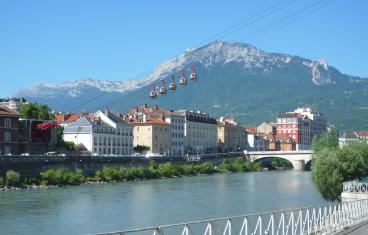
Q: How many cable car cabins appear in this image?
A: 5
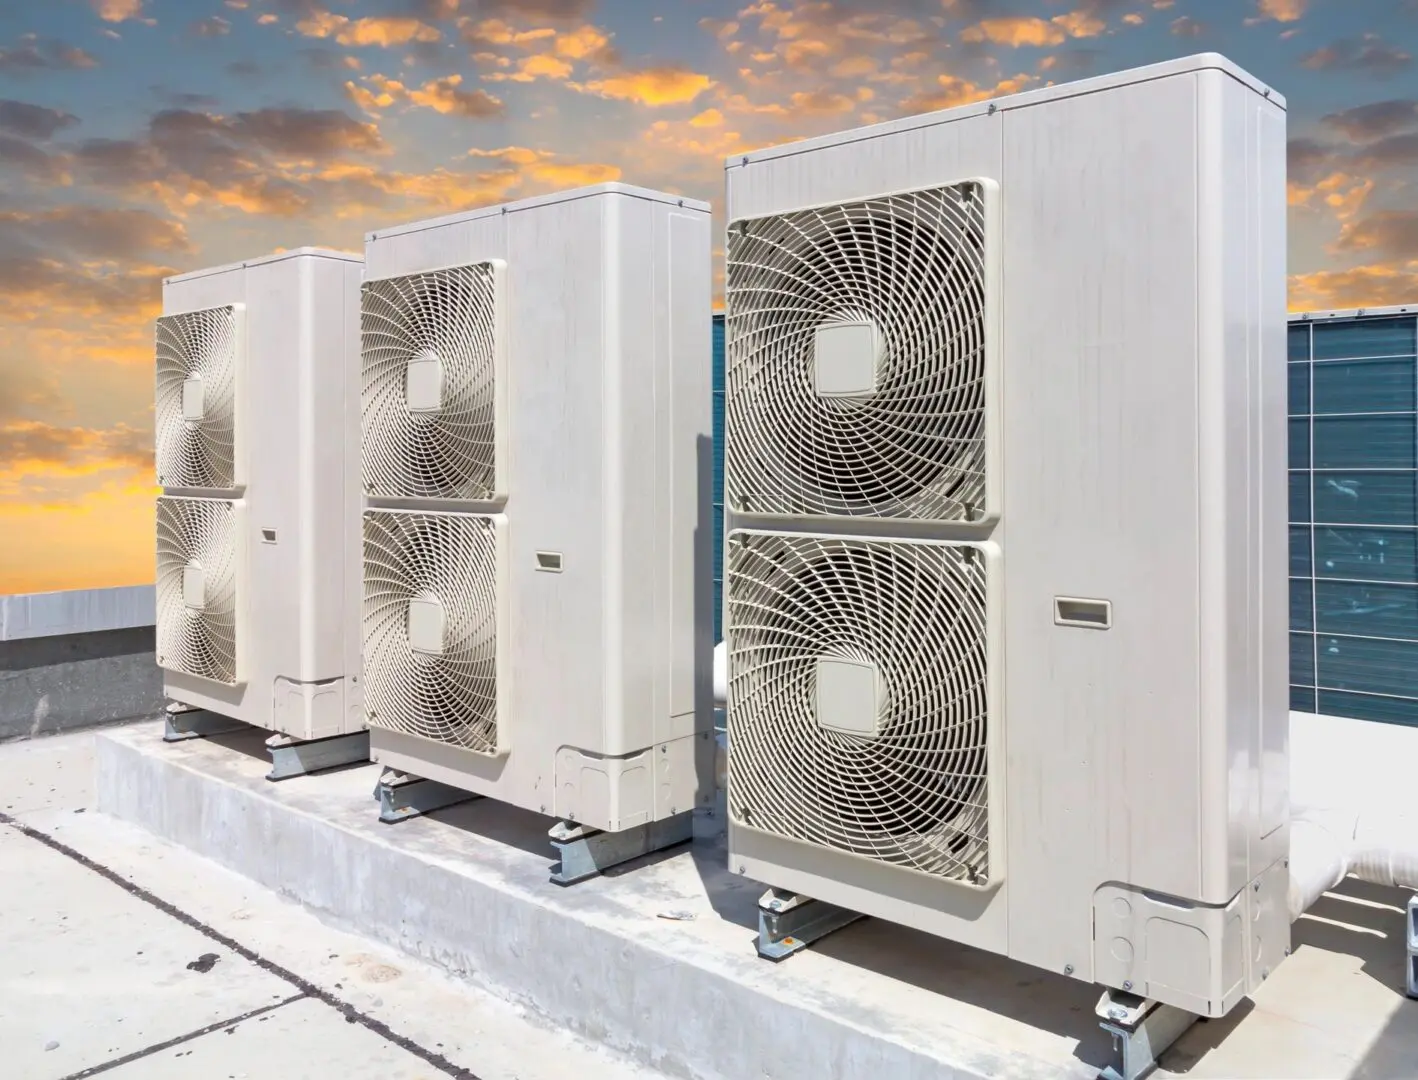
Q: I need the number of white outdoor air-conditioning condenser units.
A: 3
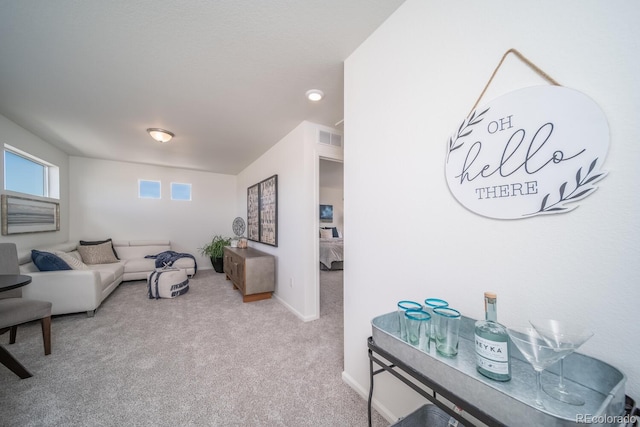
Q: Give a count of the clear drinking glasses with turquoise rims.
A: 4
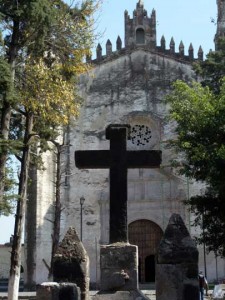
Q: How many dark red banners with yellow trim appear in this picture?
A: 0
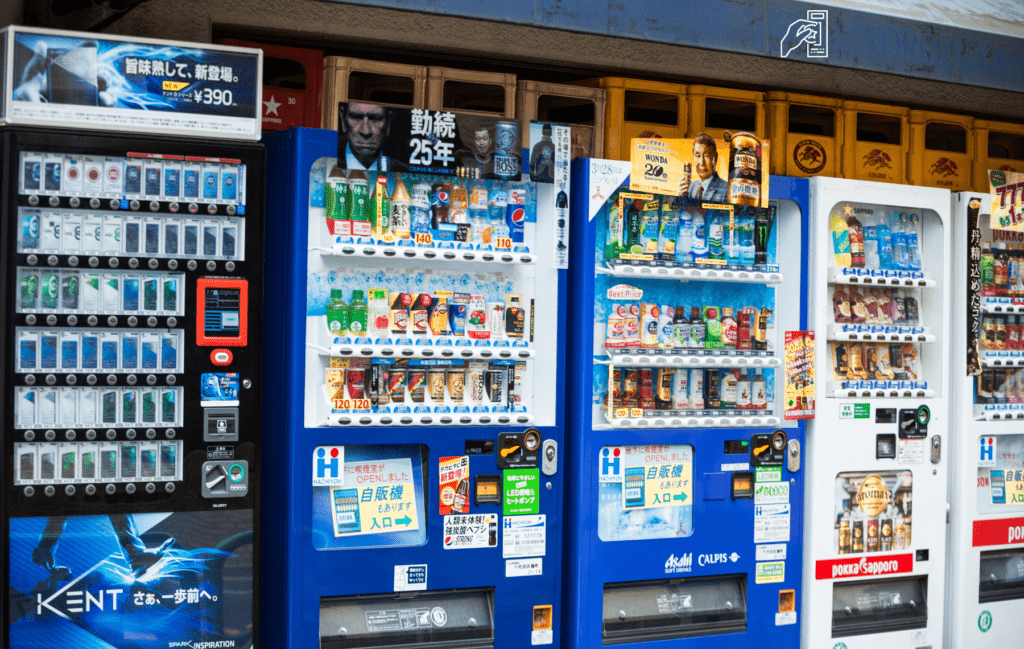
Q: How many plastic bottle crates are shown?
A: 10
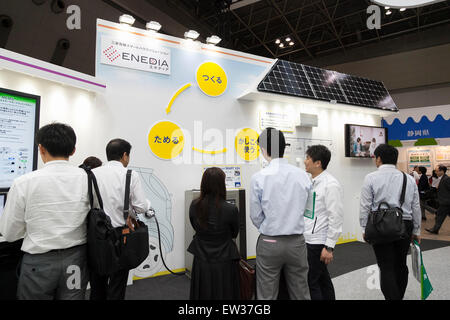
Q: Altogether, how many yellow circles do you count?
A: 3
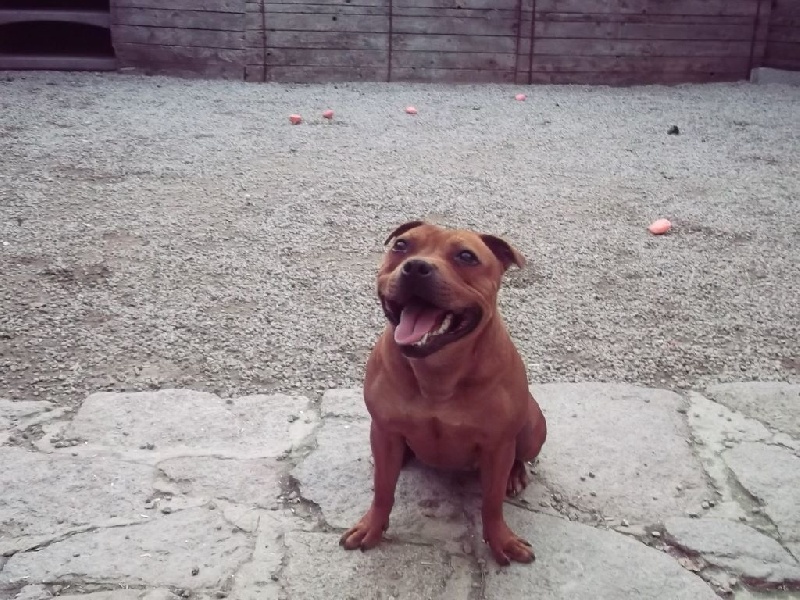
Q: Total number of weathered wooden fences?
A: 1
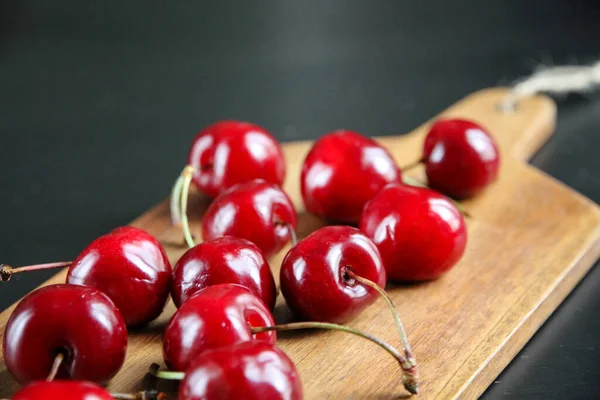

--- Required work ---
Omit the pictures, then give all the lines above again exactly.

--- Result of this exercise ---
Q: How many cable car cabins appear in this image?
A: 5
Q: I need the number of white outdoor air-conditioning condenser units.
A: 3
Q: Give a count of the clear drinking glasses with turquoise rims.
A: 4
Q: How many dark red banners with yellow trim appear in this picture?
A: 0
Q: How many plastic bottle crates are shown?
A: 10
Q: Altogether, how many yellow circles do you count?
A: 3
Q: Total number of weathered wooden fences?
A: 1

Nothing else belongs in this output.